_Data to process_.
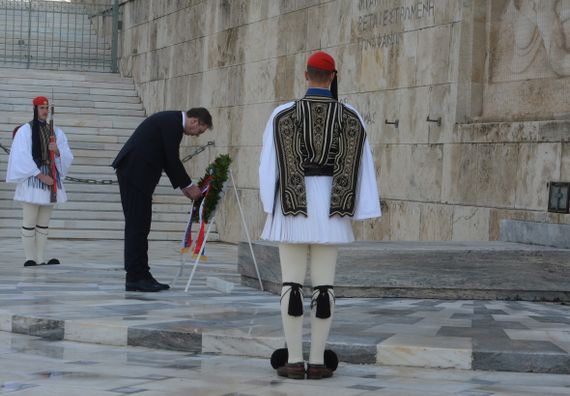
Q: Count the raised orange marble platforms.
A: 0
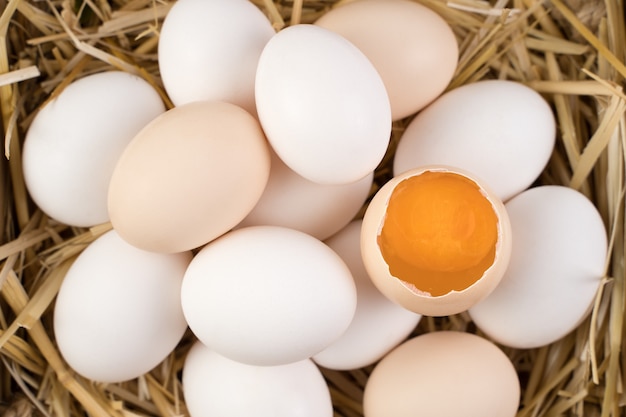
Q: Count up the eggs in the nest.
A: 14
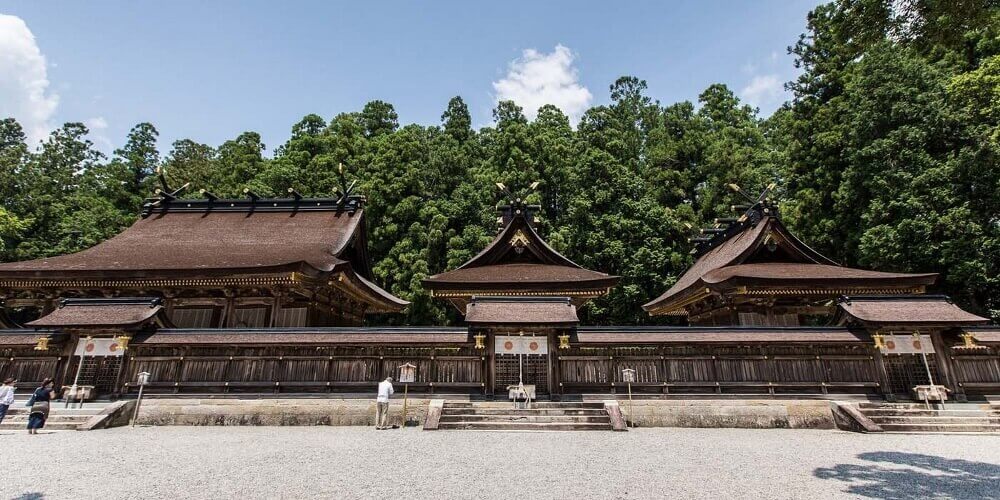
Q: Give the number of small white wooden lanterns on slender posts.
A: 3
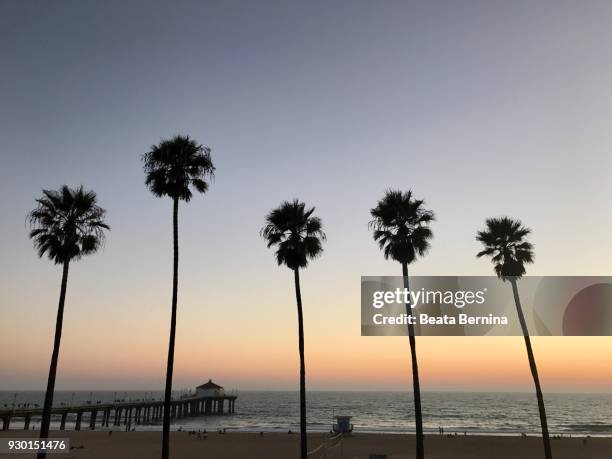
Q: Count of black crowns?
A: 5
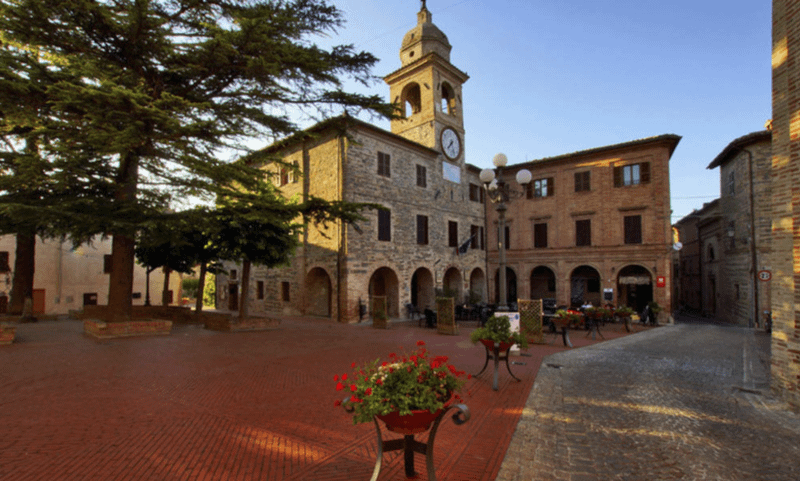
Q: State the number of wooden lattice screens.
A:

_Your instructions_. Restate all entries above exactly, but not the images.

_Task output_.
Q: Count the raised orange marble platforms.
A: 0
Q: Count up the eggs in the nest.
A: 14
Q: Give the number of small white wooden lanterns on slender posts.
A: 3
Q: Count of black crowns?
A: 5
Q: State the number of wooden lattice screens.
A:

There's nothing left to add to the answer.